Anne Smedinghoff, a State Department diplomat, was among five Americans killed in a bomb attack on Saturday in Afghanistan. The group, included a civilian and three soldiers, was a delegation accompanying the governor of Qalat, the capital of Zabul province, on a trip to inaugurate a new school when a suicide bomber struck their convoy.

Smedinghoff, 25, hailed from the Chicago suburb of River Forest, Ill., the daughter of an attorney and the second of four children. She was a 2009 graduate of Johns Hopkins University, where she majored in international relations and became a co-organizer of the high-profile annual Foreign Affairs Symposium in 2008. She joined the US Foreign Service after graduating.

In a statement, her parents said her first assignment was in Caracas, Venezuela, after which she volunteered for an assignment at the US Embassy in Kabul in July 2012. "She particularly enjoyed the opportunity to work directly with the Afghan people and was always looking for opportunities to reach out and help to make a difference in the lives of those living in a country ravaged by war," her parents wrote, adding, "We are consoled knowing that she was doing what she loved".

Already fluent in Spanish, Smedinghoff was preparing to learn Arabic - first for a year in the US, then in Cairo - before she embarked on a two-year assignment in Algeria. Her Afghanistan assignment, where she was a press officer, was slated to finish in July.

Coworkers remarked on her discipline and fearlessness - while in Caracas, friend and Baltimore attorney Sam Hopkins noted in an article in the New York Times, she felt strongly about leaving the embassy's secure compound and go about the city. Friends and family said that in Kabul, she disliked being locked inside the embassy, even though it kept her safe from the attacks which plagued the capital. And her father described how he and other family members would tease her about finding assignments in London or Paris, she would say such peaceful locations would bore her.
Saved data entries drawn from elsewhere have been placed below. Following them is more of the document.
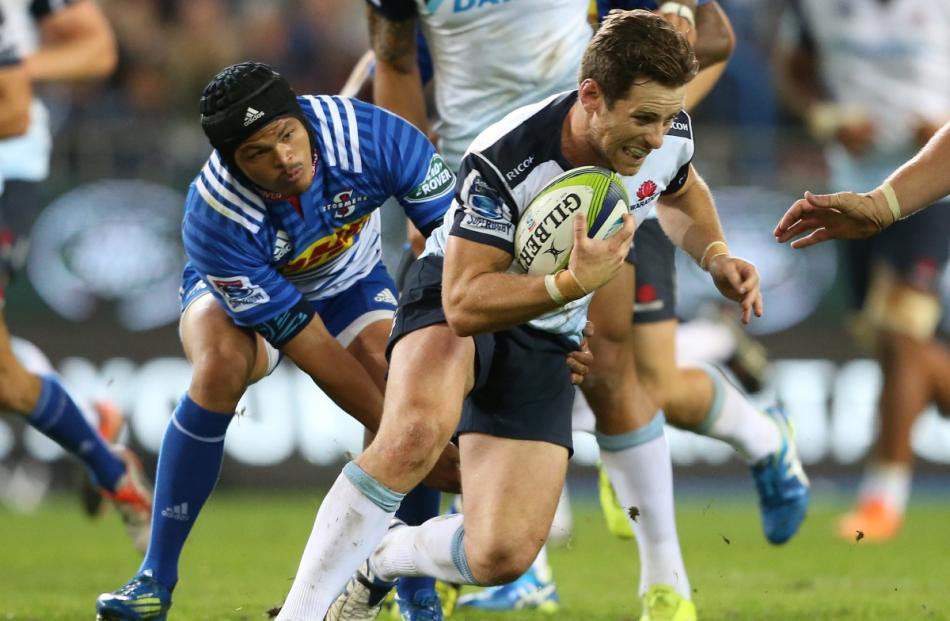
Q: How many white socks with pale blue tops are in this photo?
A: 4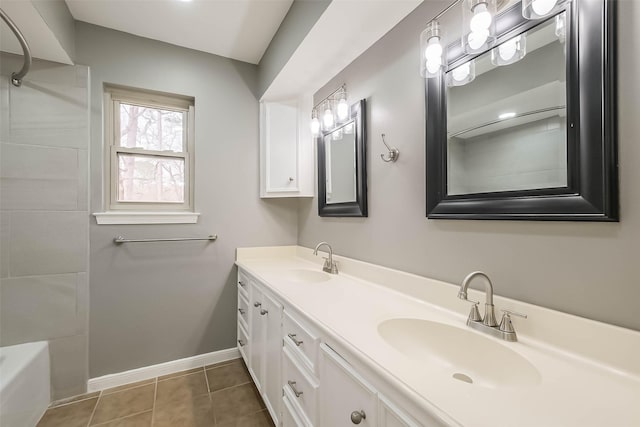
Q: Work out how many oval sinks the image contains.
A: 2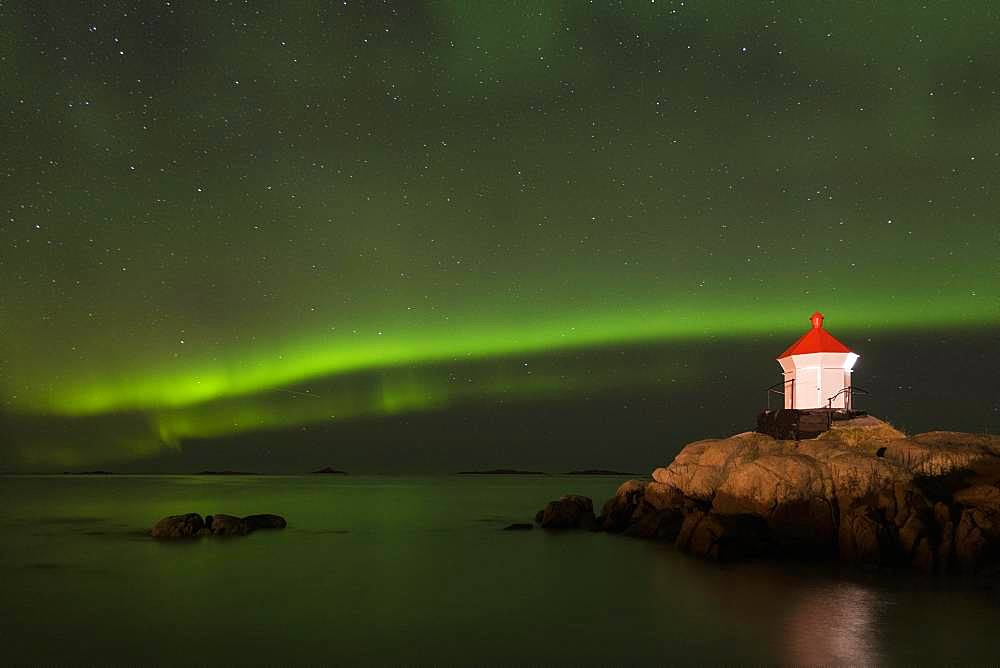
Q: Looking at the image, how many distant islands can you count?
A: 5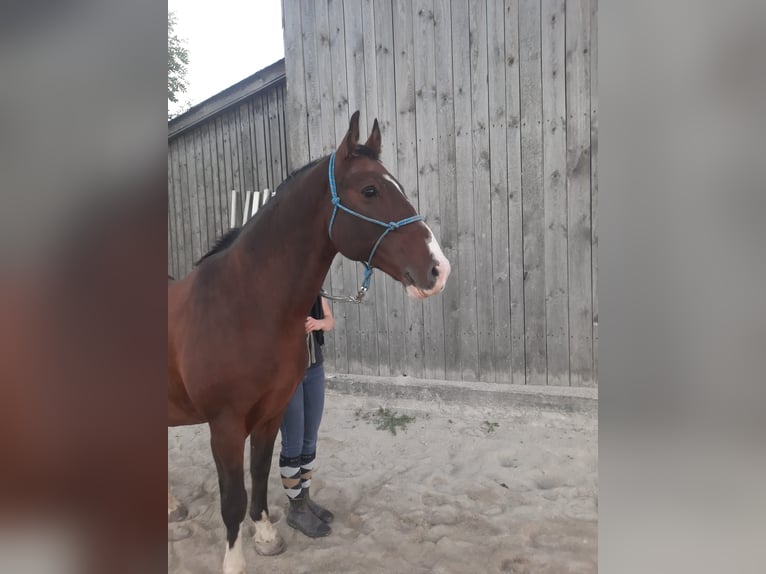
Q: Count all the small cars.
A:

Smedinghoff was the first U.S. diplomat killed on the job since Ambassador Christopher Stevens and four others were killed in an attack on a compound in Libya this past September. Two weeks ago, Smedinghoff worked with Secretary of State John Kerry on a control team in Afghanistan. Kerry called her "vivacious, smart, capable, [and] chosen often by the Ambassador there to be the lead person because of her capacity." Friends and relatives this weekend replaced their profile photos on Facebook with a picture of a black ribbon featuring the State Department seal in honor of her service.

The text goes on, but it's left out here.